**WORK TO COMPLETE**
What is the number of lines in the data below that hold the word "white"? Give nothing beyond that number.

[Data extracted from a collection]
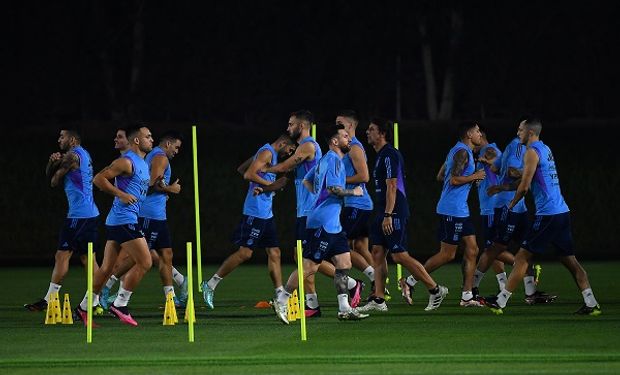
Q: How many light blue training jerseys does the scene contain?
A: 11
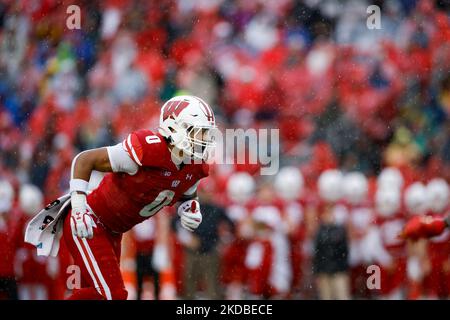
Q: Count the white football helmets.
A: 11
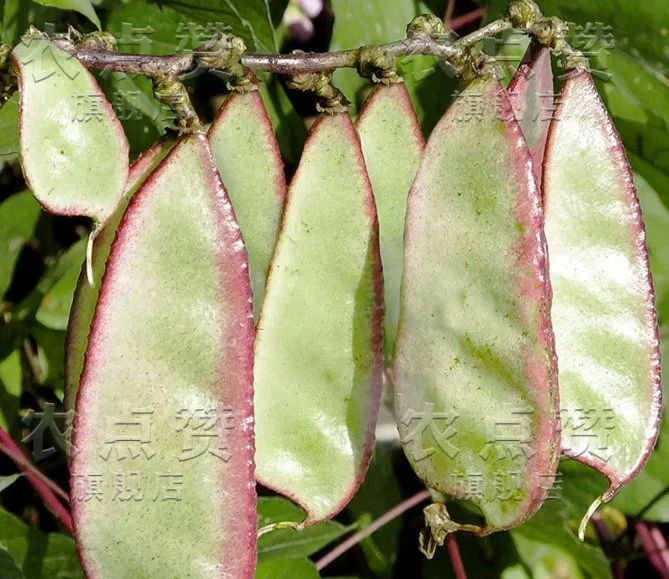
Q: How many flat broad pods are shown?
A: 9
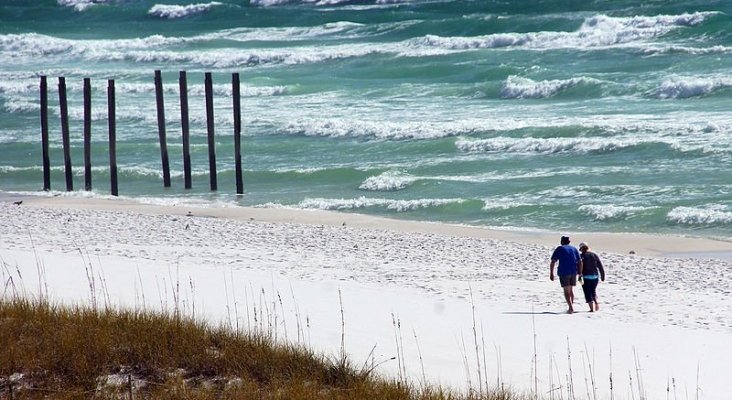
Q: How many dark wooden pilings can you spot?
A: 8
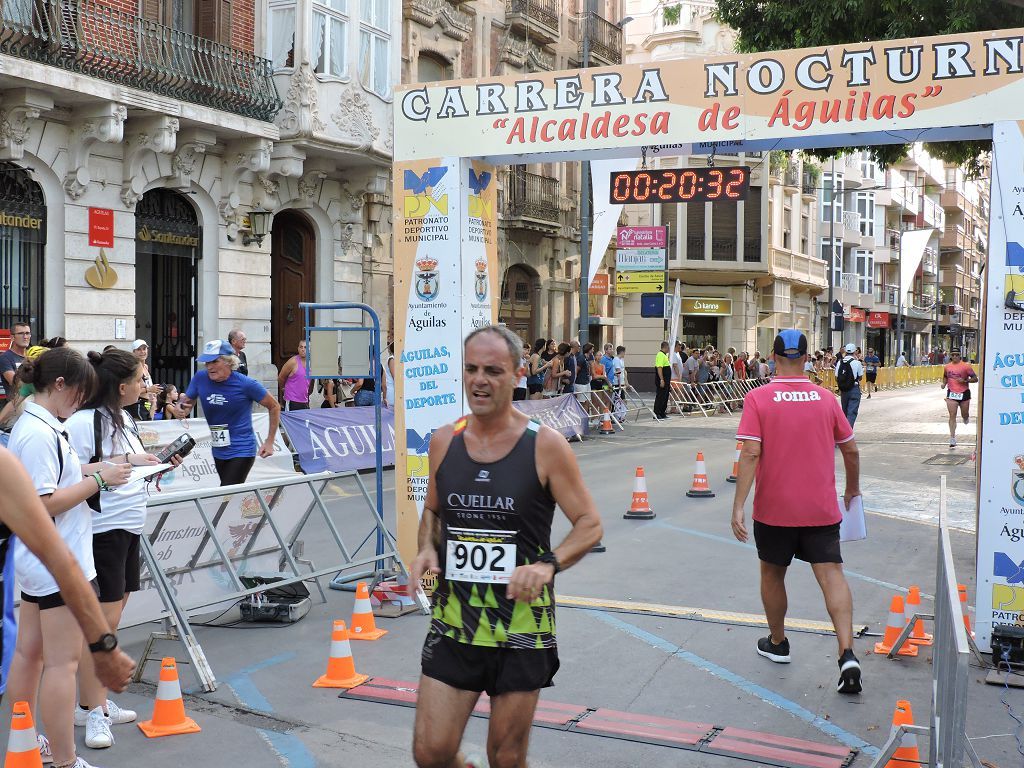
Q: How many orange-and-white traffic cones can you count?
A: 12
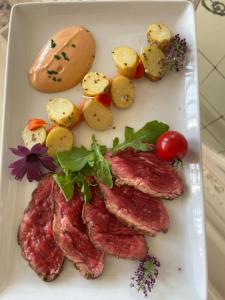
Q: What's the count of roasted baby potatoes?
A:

**RESULT OF THIS EXERCISE**
2